Economic development missing
Also, when amendments were made to Promesa en route to a 29-10 vote during markup in committee, very little in the way of economic development for Puerto Rico was included. “Yes, bills I have introduced in the past—the child tax credit bill, the earned-income tax credit bill. Those bills that were included in Treasury’s four-pillar proposal back in October 2015 were not included in Promesa,” Pierluisi said.
“My Medicaid-enhanced bill was also left out of Promesa. Again, the nature of the legislative process in Congress requires that you negotiate and reach a consensus—that consensus has been reached in the House,” he added.
Rosselló concurred. “There’s nothing in Promesa for economic development. There’s a plethora of incentives that I have proposed—they include the earned-income tax credit and Medicare and Medicaid parity,” he said. “There are other things that could be on the administrative track such as participating on a higher level in the federal government’s goods and services $450 billion budget—Puerto Rico participates in only 0.2% in procurement. We should be participating in 1.1% of that budget, which would represent $5 billion for the Puerto Rico economy.”
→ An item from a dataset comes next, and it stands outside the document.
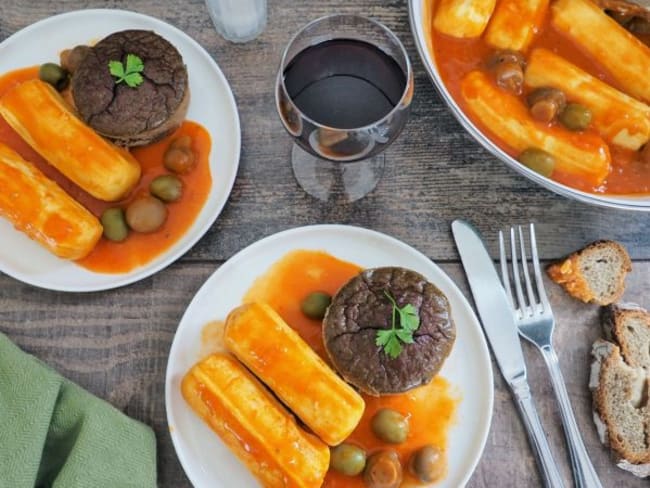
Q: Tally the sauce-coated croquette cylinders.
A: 9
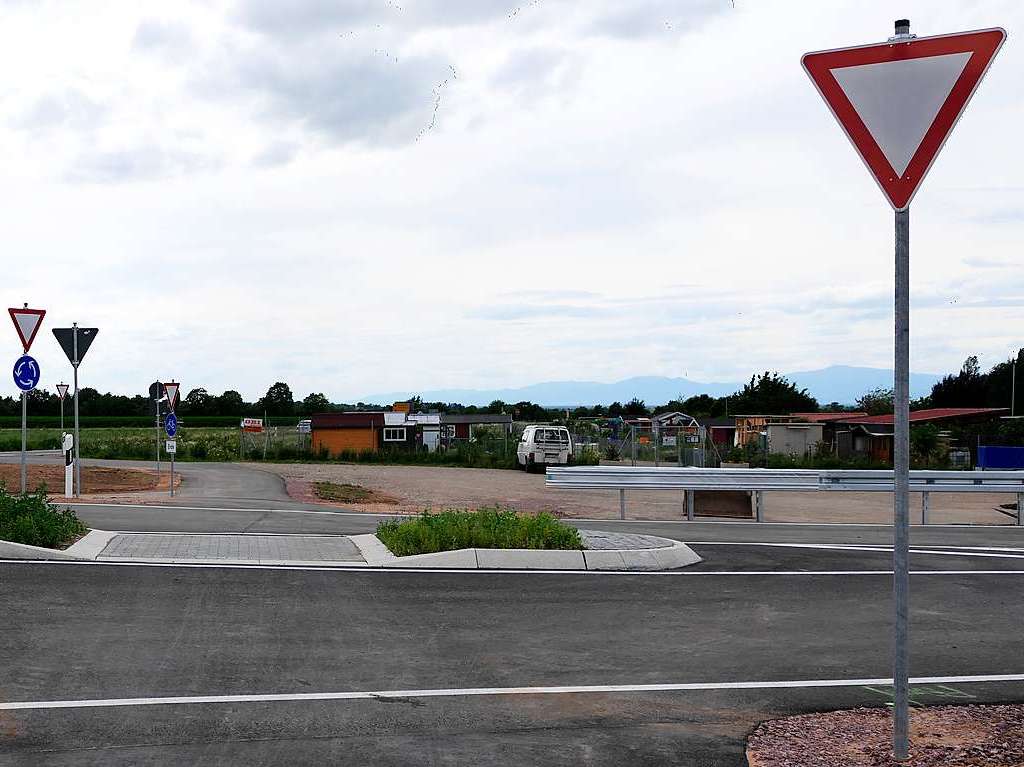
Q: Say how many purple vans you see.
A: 0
The upstart candidate said that he will drive economic development with a job creation plan, while he restructures debt issuer by issuer. “I have a proposal to create the Puerto Rico Debt Management Authority—like a fiscal control board, but it is a joint commission with the government of Puerto Rico and the federal government. It allows us to take the critical problems that we have analyzed, which are our lack of credibility and a lack of liquidity,” Rosselló explained. “As soon as I take the oath, I would push forward a committee. I would establish a credible and open, clear path to producing the audited statements. We know that they are probably going to look very bad. And there are some positive elements that I know that I can leverage,” he said. “The municipal markets as a whole are very liquid right now. They are looking to invest and we have to establish a benchmark for Puerto Rico so that it opens itself back to the markets.”
Rosselló sees a disposition by creditors—whether it is the Puerto Rico Aqueduct & Sewer Authority deal or the general-obligation proposal—to sit down and look for alternatives, just not in one big tranche. To that end, he said he has already commenced conversations with bondholders.
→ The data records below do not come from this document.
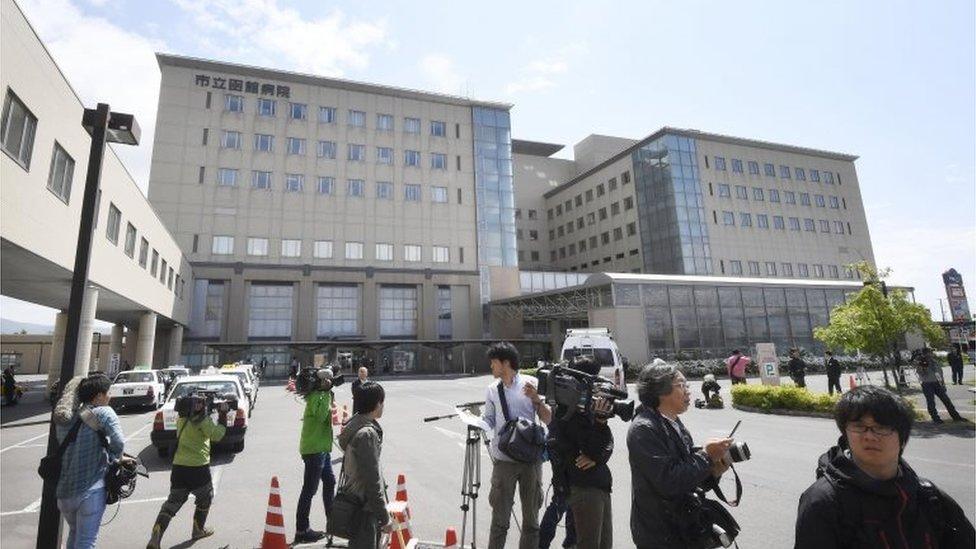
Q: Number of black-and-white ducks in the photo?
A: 0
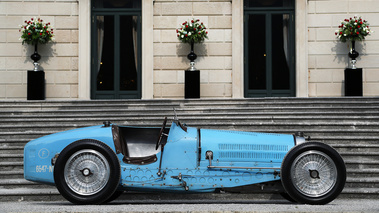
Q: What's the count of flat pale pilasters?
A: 4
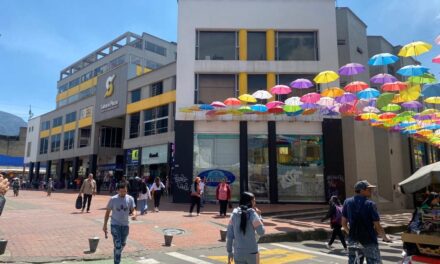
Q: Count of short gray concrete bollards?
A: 4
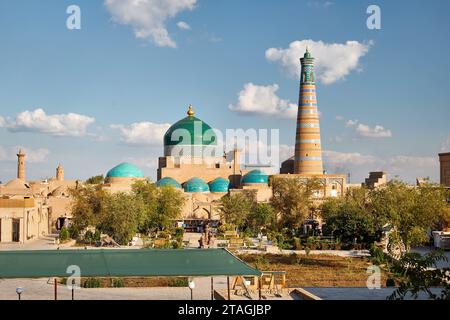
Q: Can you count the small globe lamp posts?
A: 2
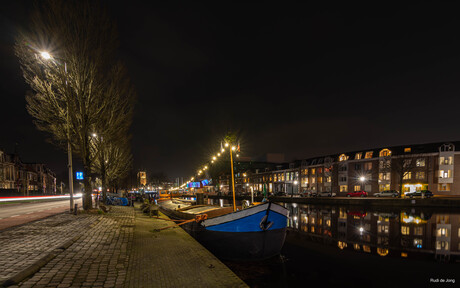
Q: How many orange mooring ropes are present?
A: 2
“I am already doing that; these people are all used to dealing with me,” countered Pierluisi, in reference to his experience negotiating with leaders of both chambers of Congress and U.S. Treasury officials. “The issue with financial statements is that you are talking about two years back and you are talking about CPAs who, under generally accepted accounting principles, have yet to opine that the commonwealth is a going concern. That is a huge roadblock when you have the liquidity issues and the fiscal issues we are facing,” he said.
“Financial statements will be a struggle for the near future—the important thing is that we have accurate financial data upon which to make our decisions. I envision that happening; I don’t see a problem in getting a clear picture of the government’s finances once we take over,” he added.
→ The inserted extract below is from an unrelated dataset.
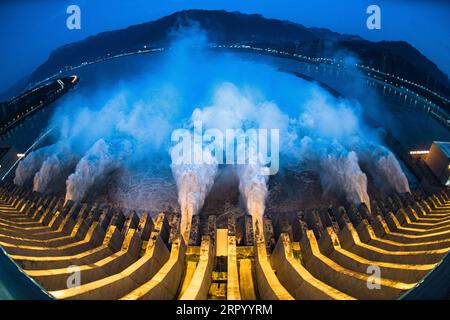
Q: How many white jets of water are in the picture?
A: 7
Although both candidates allege to have leads in informal polls being conducted across the island, Pierluisi will have to contend with a formidable election machine being driven by the former governor and former first lady Maga Rosselló. A woman who cut her teeth on social work in her college years, the matriarch is a formidable grassroots organizer who had a huge impact on the 1996 election results, during which Pedro Rosselló became the first candidate in Puerto Rico to surpass the million vote mark.
Whoever wins the June 5 primary will move toward unifying the pro-statehood NPP en route to the general elections, which will decide who faces the unenviable task of putting Puerto Rico back together again.